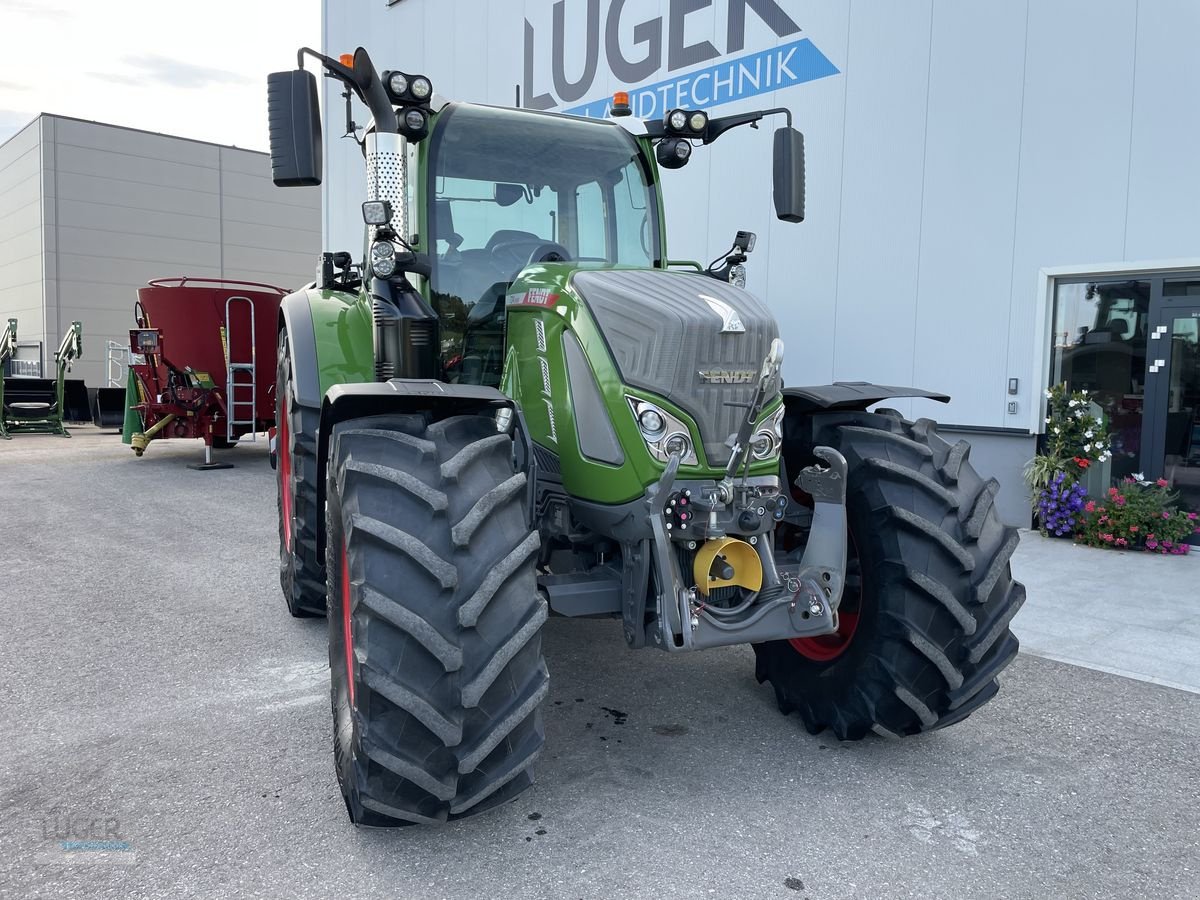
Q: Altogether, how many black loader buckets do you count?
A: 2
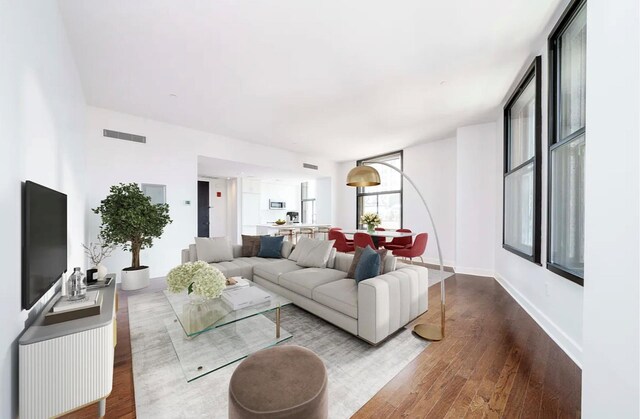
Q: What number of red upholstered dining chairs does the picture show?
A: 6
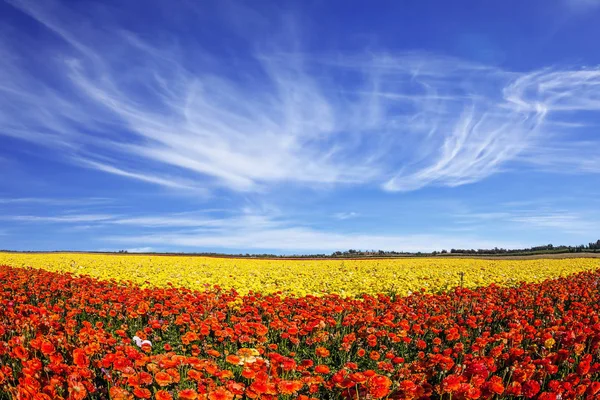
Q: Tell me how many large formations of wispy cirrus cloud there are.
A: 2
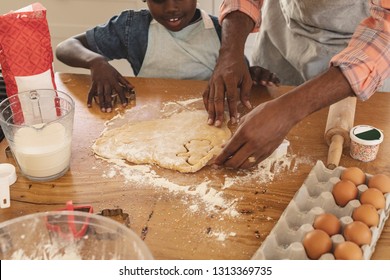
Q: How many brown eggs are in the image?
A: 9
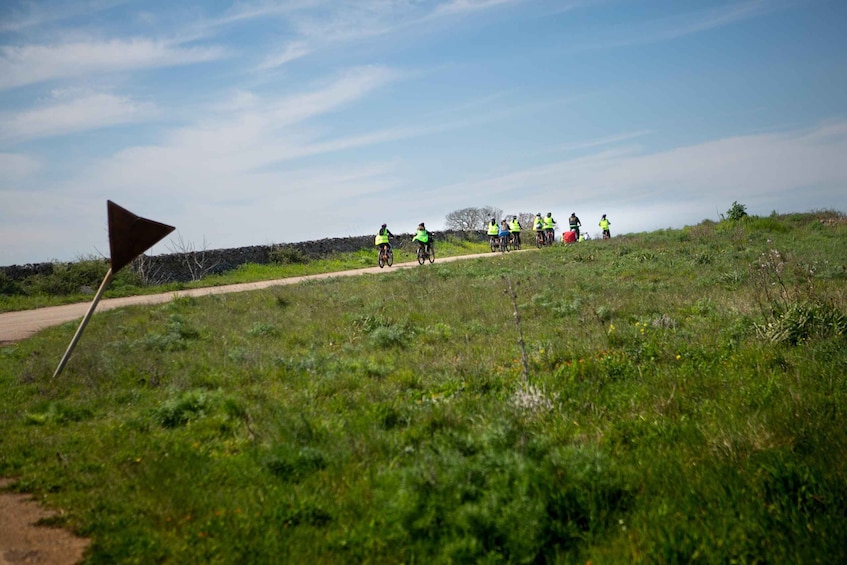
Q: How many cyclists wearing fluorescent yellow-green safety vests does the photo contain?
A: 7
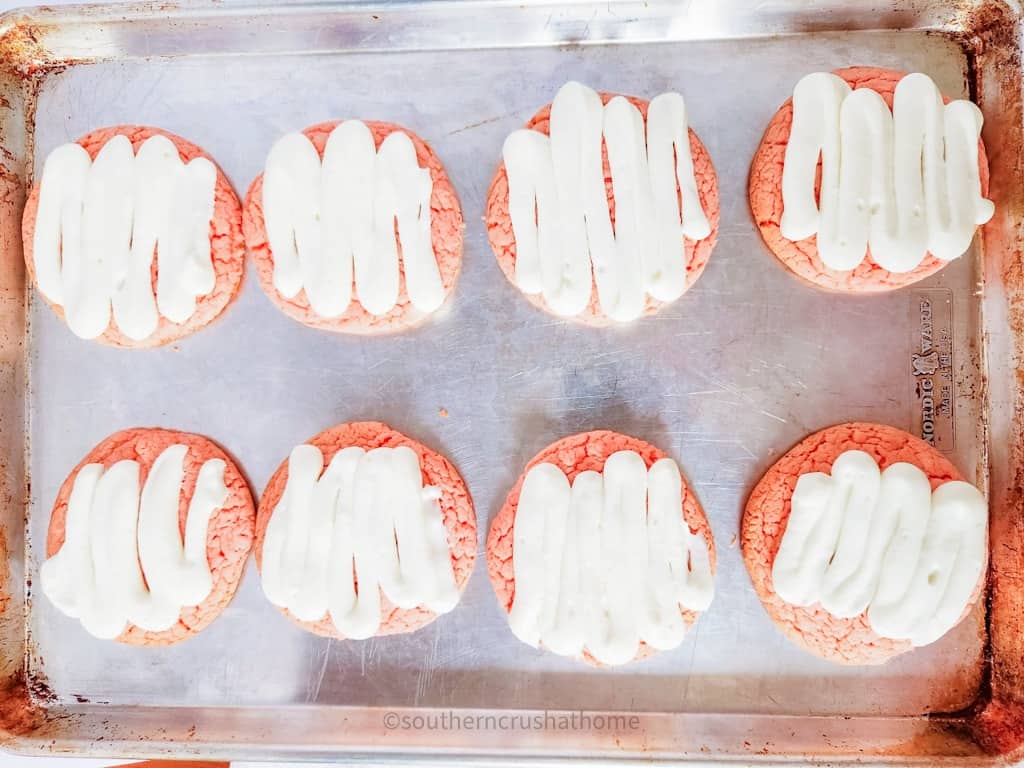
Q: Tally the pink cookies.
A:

┄┄┄┄┄┄┄┄┄┄┄┄┄┄┄┄┄┄┄┄

> **INSTRUCTIONS TO FOLLOW**
Starting from the data above, filter for lines with "does" and copy each one.

> **ANSWER BOX**
Q: What number of red upholstered dining chairs does the picture show?
Q: How many cyclists wearing fluorescent yellow-green safety vests does the photo contain?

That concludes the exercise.